How can baseball promote itself to women without sounding sexist?

The Cardinals are having a promotional giveaway next Wednesday night of a 1967 World Series replica ring.  Someone who posts on the Cardinals’ Twitter account created a major faux pas by posting a tweet this morning promoting this promotional item:

Anyone with half a brain read that tweet and realized instantly that this was sexist.  The tweet makes it sound like the women only love jewelry and men only love baseball.  There was a firestorm on Twitter about this tweet and it was deleted before I could see it (hey, I have to work for a living. I can’t always be on my iPhone).  Thankfully, my friend Tara Wellman replied with it for me to see.  Thanks, Tara! You’re the bomb!

So seriously, do women not like to go to baseball games?  If you just look at the name of this blog, you’ll know that’s not true.  The trick is for major league baseball to promote the game to appeal to women without looking or acting sexist.  That’s a tall order to fill, but hopefully, there are enough smart people at the major league level and in the team front offices that can get this done.  Here are my suggestions:

Start at the childhood level.  Parents and grandparents who love the game need to take their girls to games and talk to them about the game and how it’s played. If they know how to keep score, they should show the girls how to keep score. The Cardinals’ scorecards have a gatefold with instructions on how to keep score. MLB needs to appeal to the girls on Little League teams. These girls need to be supported and encouraged to love baseball.  As to the how, that’s up to someone at the upper levels of baseball. The Cardinals do a good job with this with the Cardinals Care ballfields.  Children are the future, not only of playing baseball but enjoying baseball as fans as well.

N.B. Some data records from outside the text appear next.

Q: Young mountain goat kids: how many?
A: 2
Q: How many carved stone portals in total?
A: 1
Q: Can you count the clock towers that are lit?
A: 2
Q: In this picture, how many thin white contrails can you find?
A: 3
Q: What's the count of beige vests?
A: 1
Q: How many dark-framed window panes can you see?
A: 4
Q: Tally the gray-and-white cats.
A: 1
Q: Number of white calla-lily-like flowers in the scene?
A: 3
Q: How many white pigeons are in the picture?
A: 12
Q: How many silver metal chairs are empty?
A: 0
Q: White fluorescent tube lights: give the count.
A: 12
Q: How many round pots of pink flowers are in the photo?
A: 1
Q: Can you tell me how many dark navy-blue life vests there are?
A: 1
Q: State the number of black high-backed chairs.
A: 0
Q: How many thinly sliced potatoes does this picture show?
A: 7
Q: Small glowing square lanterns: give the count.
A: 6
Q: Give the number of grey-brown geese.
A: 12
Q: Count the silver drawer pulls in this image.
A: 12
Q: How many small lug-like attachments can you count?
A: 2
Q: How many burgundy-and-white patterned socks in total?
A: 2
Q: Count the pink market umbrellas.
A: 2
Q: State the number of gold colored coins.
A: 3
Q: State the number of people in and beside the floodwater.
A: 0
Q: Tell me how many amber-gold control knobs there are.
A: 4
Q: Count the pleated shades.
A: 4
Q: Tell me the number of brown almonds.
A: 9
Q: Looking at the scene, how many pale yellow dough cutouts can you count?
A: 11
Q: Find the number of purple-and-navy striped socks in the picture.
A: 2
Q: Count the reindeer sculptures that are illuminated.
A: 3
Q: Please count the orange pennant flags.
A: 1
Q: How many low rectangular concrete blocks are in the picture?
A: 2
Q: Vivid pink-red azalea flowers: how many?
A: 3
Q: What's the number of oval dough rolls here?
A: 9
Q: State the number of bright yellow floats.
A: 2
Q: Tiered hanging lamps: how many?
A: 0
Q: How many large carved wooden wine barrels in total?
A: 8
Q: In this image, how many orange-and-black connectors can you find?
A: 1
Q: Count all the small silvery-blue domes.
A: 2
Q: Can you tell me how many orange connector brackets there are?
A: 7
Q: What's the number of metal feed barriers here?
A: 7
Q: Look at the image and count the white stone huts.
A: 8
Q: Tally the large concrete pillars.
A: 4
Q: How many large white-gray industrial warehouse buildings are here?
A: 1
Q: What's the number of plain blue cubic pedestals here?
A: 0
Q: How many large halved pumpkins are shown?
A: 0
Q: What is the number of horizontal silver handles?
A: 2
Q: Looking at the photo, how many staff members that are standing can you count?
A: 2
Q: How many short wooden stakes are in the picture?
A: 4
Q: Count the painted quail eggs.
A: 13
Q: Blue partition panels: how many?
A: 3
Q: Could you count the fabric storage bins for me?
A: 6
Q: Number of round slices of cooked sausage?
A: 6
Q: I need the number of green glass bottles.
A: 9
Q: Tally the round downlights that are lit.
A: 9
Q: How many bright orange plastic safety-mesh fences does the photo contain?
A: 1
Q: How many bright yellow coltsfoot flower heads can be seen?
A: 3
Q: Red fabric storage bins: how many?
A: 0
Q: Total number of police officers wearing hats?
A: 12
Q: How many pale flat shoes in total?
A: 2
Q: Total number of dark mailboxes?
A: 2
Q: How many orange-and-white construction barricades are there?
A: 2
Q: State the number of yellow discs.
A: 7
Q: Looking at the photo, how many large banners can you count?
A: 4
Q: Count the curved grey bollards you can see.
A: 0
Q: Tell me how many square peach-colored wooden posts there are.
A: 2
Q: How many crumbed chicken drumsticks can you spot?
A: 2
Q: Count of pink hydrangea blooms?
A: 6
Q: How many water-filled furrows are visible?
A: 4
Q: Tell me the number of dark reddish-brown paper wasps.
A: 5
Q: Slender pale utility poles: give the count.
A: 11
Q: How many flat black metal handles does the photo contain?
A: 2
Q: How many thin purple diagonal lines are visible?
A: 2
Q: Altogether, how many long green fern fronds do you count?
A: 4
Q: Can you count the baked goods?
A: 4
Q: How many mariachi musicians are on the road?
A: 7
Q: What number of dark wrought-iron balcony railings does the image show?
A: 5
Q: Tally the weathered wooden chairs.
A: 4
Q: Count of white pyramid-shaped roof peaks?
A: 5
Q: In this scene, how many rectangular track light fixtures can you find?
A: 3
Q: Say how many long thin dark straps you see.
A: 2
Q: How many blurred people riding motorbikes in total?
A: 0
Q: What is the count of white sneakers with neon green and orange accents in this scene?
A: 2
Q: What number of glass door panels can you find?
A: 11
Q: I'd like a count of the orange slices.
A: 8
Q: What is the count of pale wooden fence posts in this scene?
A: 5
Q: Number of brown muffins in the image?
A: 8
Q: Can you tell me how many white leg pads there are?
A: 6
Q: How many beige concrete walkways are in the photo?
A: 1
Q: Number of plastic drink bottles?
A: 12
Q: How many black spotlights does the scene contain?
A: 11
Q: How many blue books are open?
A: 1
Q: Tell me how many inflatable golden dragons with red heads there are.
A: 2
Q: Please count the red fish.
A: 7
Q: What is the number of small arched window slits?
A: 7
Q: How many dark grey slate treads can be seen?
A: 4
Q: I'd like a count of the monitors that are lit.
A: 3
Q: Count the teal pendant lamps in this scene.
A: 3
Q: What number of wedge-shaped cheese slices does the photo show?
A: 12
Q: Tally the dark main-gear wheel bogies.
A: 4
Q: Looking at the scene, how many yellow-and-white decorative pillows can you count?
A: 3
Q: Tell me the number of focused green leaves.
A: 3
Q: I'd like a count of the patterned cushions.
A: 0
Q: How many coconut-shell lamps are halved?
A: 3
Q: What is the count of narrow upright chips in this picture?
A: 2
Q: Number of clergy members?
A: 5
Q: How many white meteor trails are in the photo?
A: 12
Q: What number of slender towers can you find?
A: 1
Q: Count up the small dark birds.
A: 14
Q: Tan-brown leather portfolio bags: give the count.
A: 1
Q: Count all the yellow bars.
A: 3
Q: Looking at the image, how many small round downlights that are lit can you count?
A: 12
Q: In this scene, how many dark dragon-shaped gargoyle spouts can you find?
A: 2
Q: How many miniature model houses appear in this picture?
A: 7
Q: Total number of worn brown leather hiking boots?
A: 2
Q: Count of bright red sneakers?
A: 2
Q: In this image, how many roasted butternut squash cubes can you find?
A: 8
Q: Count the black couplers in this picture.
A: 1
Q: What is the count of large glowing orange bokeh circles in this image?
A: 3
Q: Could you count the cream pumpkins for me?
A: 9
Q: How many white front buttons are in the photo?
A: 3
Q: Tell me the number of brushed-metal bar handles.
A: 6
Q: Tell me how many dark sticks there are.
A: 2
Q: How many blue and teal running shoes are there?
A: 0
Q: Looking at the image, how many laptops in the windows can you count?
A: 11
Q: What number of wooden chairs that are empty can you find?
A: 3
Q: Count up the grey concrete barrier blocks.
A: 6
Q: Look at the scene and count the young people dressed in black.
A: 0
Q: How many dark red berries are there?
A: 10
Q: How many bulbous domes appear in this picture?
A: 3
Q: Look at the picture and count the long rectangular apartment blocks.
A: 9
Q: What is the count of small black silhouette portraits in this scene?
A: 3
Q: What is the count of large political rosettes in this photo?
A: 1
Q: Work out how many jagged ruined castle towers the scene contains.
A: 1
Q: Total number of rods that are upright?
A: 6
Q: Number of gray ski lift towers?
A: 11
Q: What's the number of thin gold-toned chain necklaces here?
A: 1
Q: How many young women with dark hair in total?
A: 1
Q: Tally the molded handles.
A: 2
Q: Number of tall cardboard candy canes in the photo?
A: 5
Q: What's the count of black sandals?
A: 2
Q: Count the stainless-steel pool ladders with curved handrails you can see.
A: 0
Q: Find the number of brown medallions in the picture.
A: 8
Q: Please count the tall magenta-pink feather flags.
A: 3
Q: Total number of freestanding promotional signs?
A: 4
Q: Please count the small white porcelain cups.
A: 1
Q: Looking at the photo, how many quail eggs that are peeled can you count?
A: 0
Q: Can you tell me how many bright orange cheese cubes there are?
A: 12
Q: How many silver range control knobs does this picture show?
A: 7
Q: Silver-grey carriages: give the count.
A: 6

Does every promotional item for women have to be pink? The pink Adidas spikes that MLB was giving away on Twitter today is the epitome of this (see the photo below).  How many women wear spikes anyway unless they’re playing sports? If a woman was wearing spikes, they wouldn’t be pink, they’d match the colors whatever uniform she was wearing or maybe just be black or white spikes.  Surely, MLB and/or the teams can do better. The exception to this would be breast cancer promotional items since pink is the color that represents breast cancer.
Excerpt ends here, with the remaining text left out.